Le demandeur veut pouvoir faire la preuve de l’intensité de la faute que les jugements lui imputent. Il plaide que l’autorité de la chose jugée ne peut s’appliquer notamment parce que le critère de la triple identité n’est pas satisfait. 

Le tribunal rappelle que la pertinence des allégations et des pièces s’évalue en fonction de la preuve que les parties doivent administrer pour faire valoir leur droit ou ce qui peut faire progresser le débat. Il ajoute que l’acte de procédure peut être modifié avant le jugement à toute étape de l’instance. La cour doit considérer les principes directeurs du Code de procédure civile, dont la règle de proportionnalité et de l’intérêt de la justice. 

Analyse 

Concernant le principe de l’autorité de la chose jugée, la juge Lamarche estime qu’IASF fait erreur. Il n’y a pas d’identité des parties, ni de la cause, ni de l’objet. Dans sa demande, M. Ponce cherche à faire reconnaître l’obligation de défense et d’indemnisation de la société à son bénéfice. 

Cependant, IASF fait la démonstration sommaire que M. Ponce abuse de la procédure en voulant remettre en cause des questions de fait déjà tranchées. S’il est vrai que le Dossier 081 n’avait pas pour objet de déterminer l’intensité de sa faute, le demandeur veut remettre en cause des questions factuelles déjà tranchées par les trois jugements. 

M. Ponce soutient que la seule faute qu’on lui reproche est d’avoir omis d’informer les anciens actionnaires du cabinet de l’intérêt de l’assureur. Le tribunal estime plutôt que le jugement de première instance permet de conclure que le demandeur a commis une faute.

Malgré cela, cette conclusion du tribunal concernant la remise en question des questions déjà tranchées ne conduit pas automatiquement à un abus de procédure. M. Ponce doit démontrer que cette remise en cause peut servir l’intégrité du système judiciaire.

Cependant, le tribunal ne retient pas sa position.
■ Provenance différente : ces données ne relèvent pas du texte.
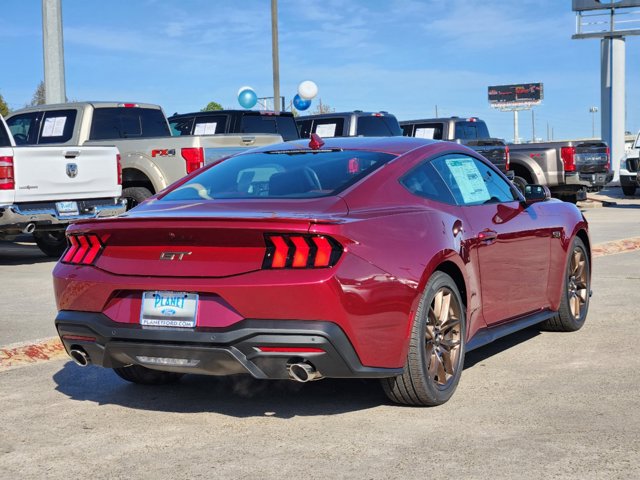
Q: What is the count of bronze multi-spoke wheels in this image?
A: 2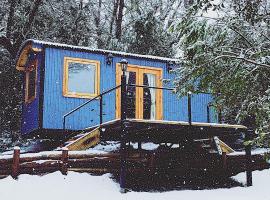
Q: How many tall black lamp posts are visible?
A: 1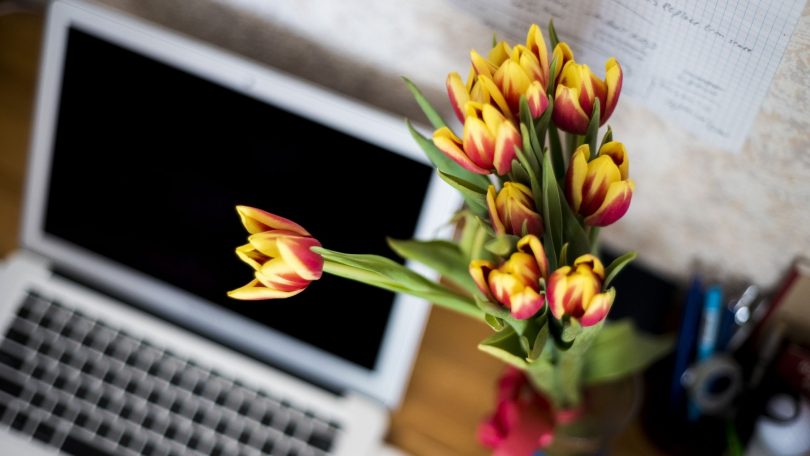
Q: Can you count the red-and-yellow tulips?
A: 9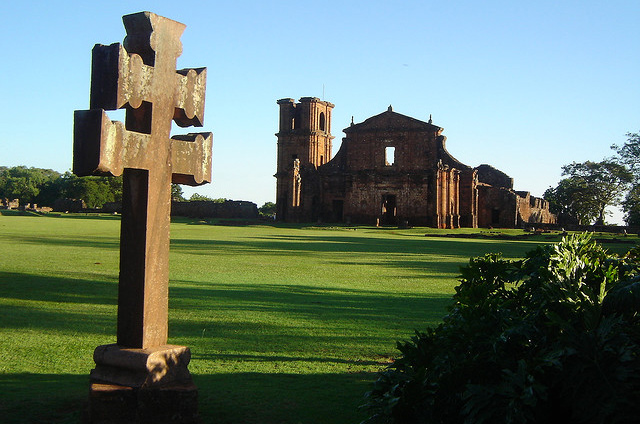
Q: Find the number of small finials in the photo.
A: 3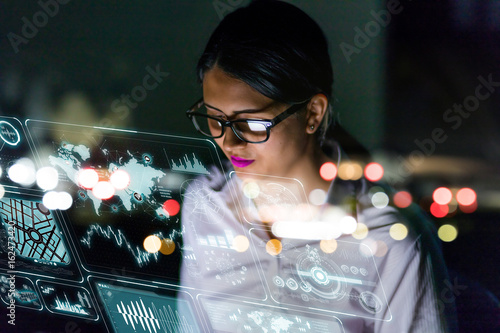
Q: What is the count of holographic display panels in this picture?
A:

La lecture des jugements montre que le demandeur a tout mis en œuvre pour convaincre les juges qu’il n’a pas commis de faute. En première instance, le procès a duré 19 jours et le jugement étoffé contient 713 paragraphes.
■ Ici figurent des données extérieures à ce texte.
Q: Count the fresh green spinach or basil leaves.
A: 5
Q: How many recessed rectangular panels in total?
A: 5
Les quelques irrégularités soulevées par M. Ponce n’en sont pas, indique la juge Lamarche. Il a tenté de produire une preuve supplémentaire concernant les présumées contradictions de M. Rhéaume, et la Cour d’appel a refusé. 
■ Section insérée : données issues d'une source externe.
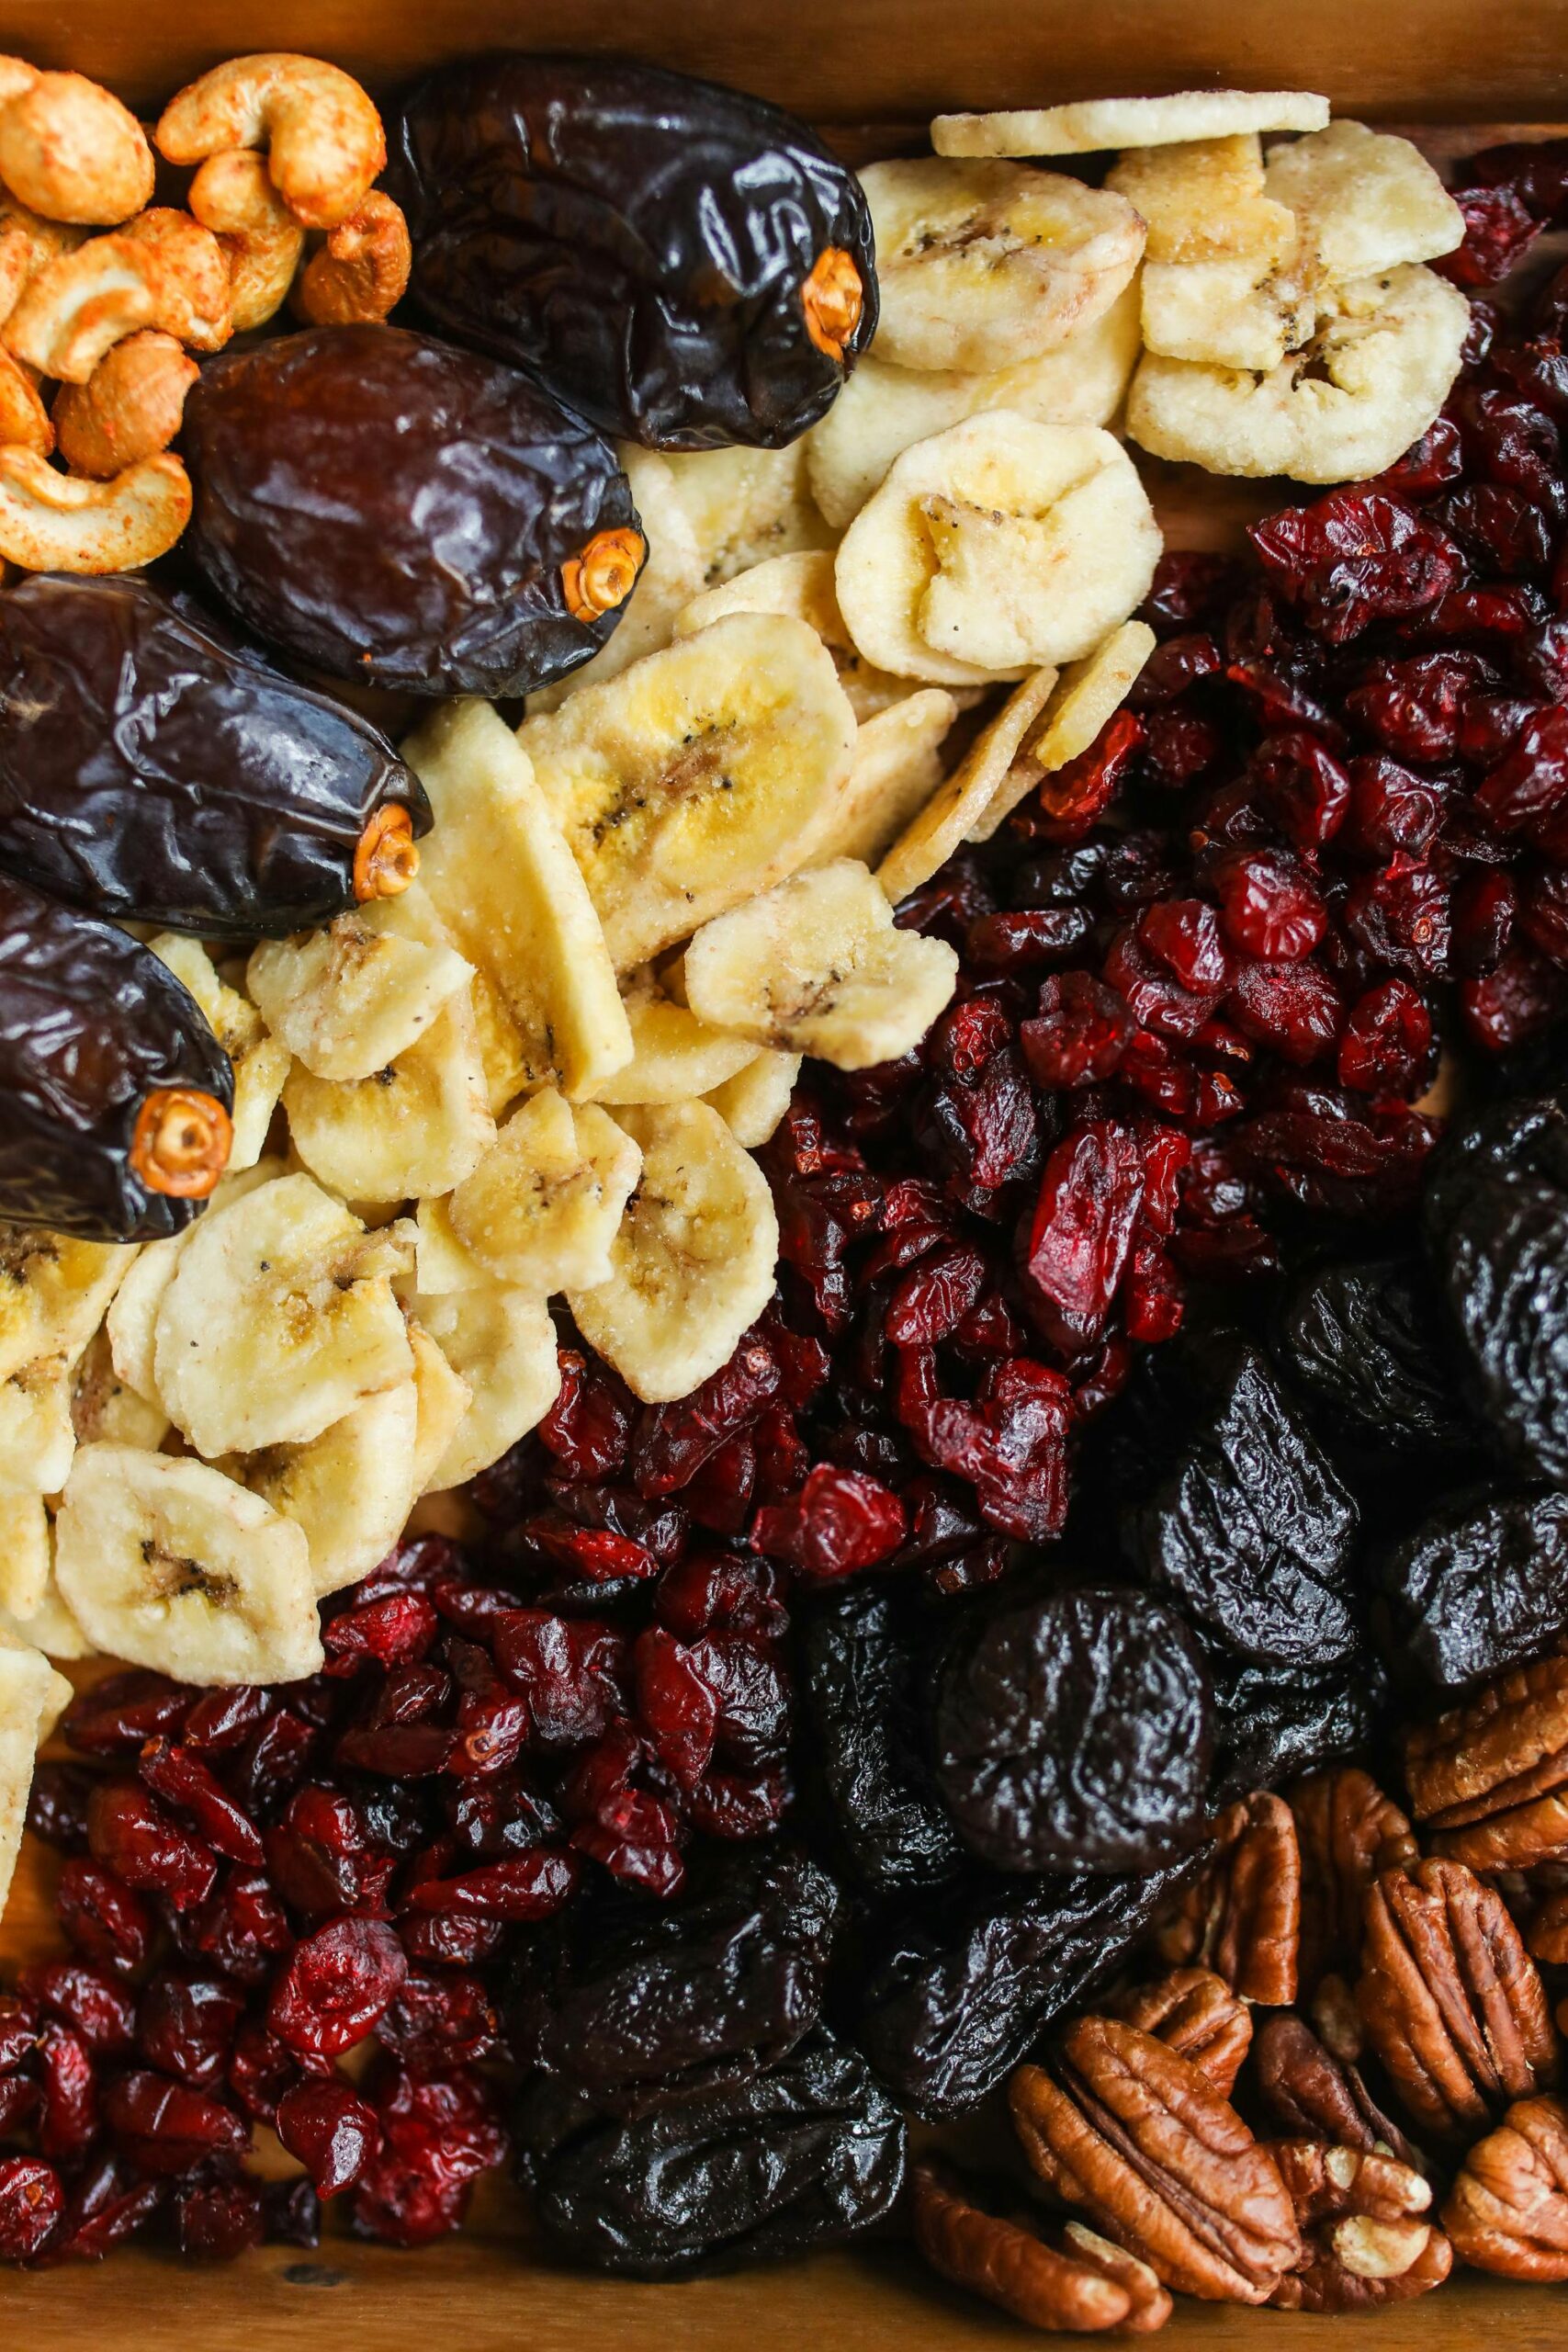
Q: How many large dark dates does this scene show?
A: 4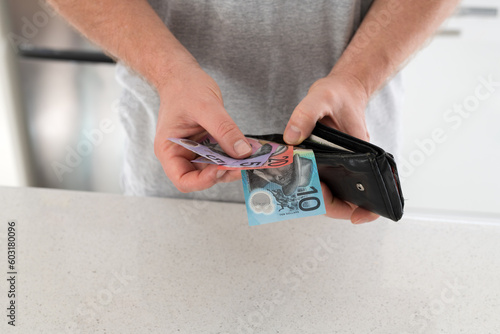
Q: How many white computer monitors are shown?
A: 0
La trame factuelle est la même dans les trois jugements du Dossier 081 que celle de la demande d’indemnisation faite devant la Cour supérieure. M. Ponce « souhaite tout simplement que l’analyse de cette trame factuelle conduise à un résultat différent », ce qui est d’ailleurs l’objectif avoué par l’actuaire.

La Cour suprême n’a effectivement pas tranché la question de la gravité de la faute imputée au demandeur.

Les paragraphes qui visent à expliquer le contexte des trois jugements sont inutiles. Les décisions du Dossier 081 pourront être déposées et « le contexte y est amplement décrit », ajoute la Cour supérieure. D’autres paragraphes relèvent de la nature d’une plaidoirie, ne sont pas pertinents et alourdissent inutilement la procédure, et seront aussi radiés. 

Le tribunal supprime aussi les paragraphes concernant la plainte traitée par l’Institut canadien des actuaires, faute de pertinence. « Comme M. Ponce le reconnaît, le comité de déontologie devait trancher s’il avait commis des fautes déontologiques et non une faute civile », lit-on au paragraphe 111. 

La Cour suprême a longuement traité de la chronologie des événements dans le Dossier 081. C’est un exercice difficile à faire, mais elle indiquait que cela n’est pas suffisant pour démontrer que le jugement de première instance était « entaché d’une erreur manifeste et déterminante ». 

La juge Lamarche conclut sa décision en énumérant une longue liste de paragraphes qui sont rayés de la demande et de pièces qui sont retirées du dossier. 

M. Ponce n’était pas assisté par un procureur lors de l’audience sur la requête de l’assureur du 22 novembre 2024.